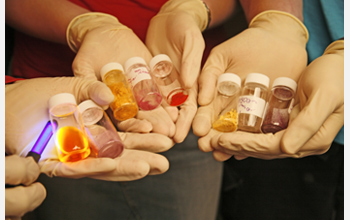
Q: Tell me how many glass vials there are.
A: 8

* * *

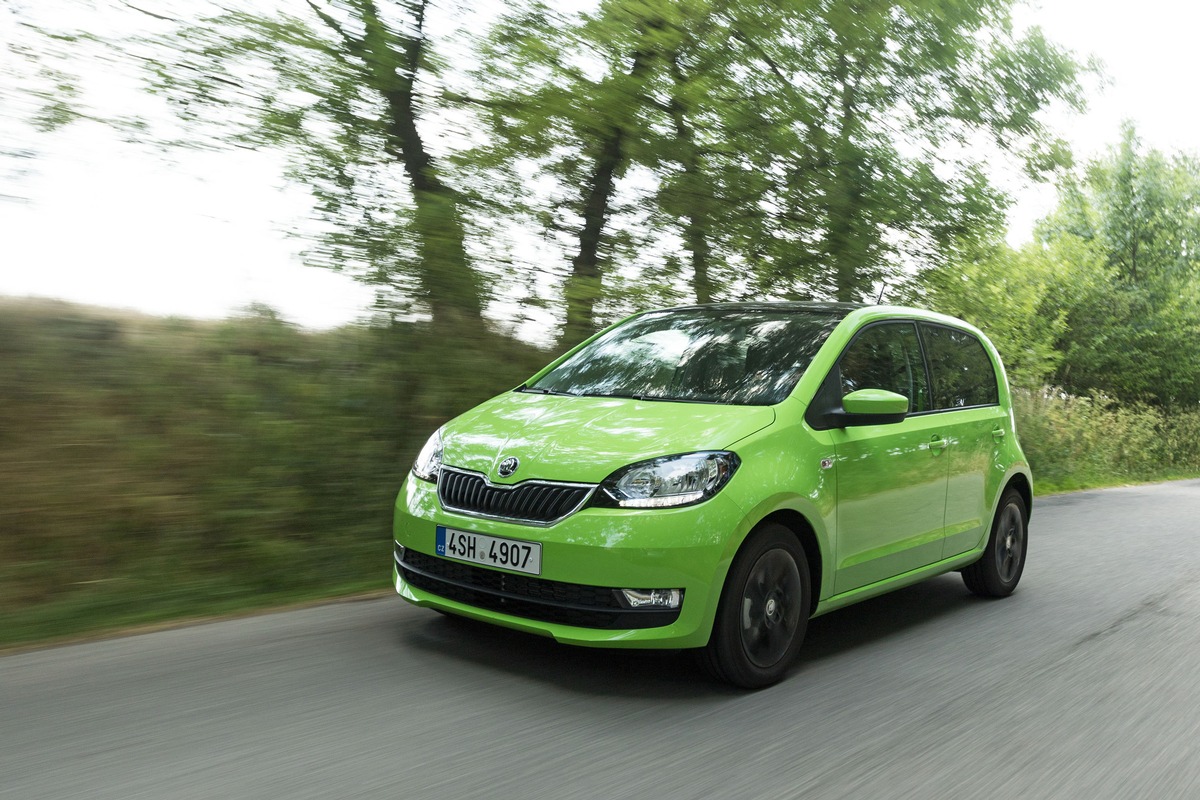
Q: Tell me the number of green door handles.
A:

...

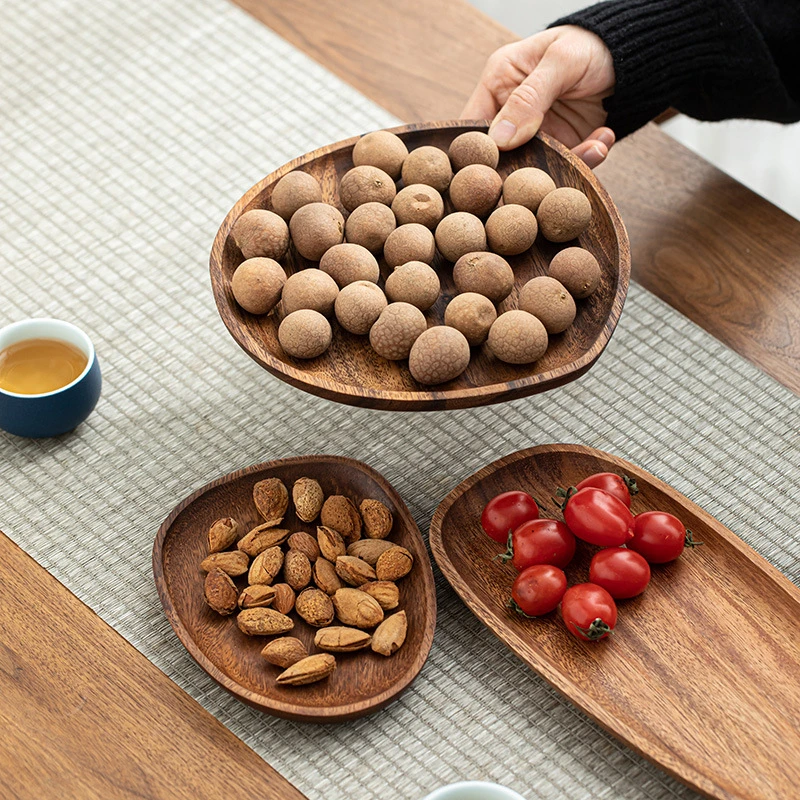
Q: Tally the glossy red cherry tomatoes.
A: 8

• [What this task involves]
What lines of the listing contain the word "Tell"? Copy them all.

• [Expected answer]
Q: Tell me how many glass vials there are.
Q: Tell me the number of green door handles.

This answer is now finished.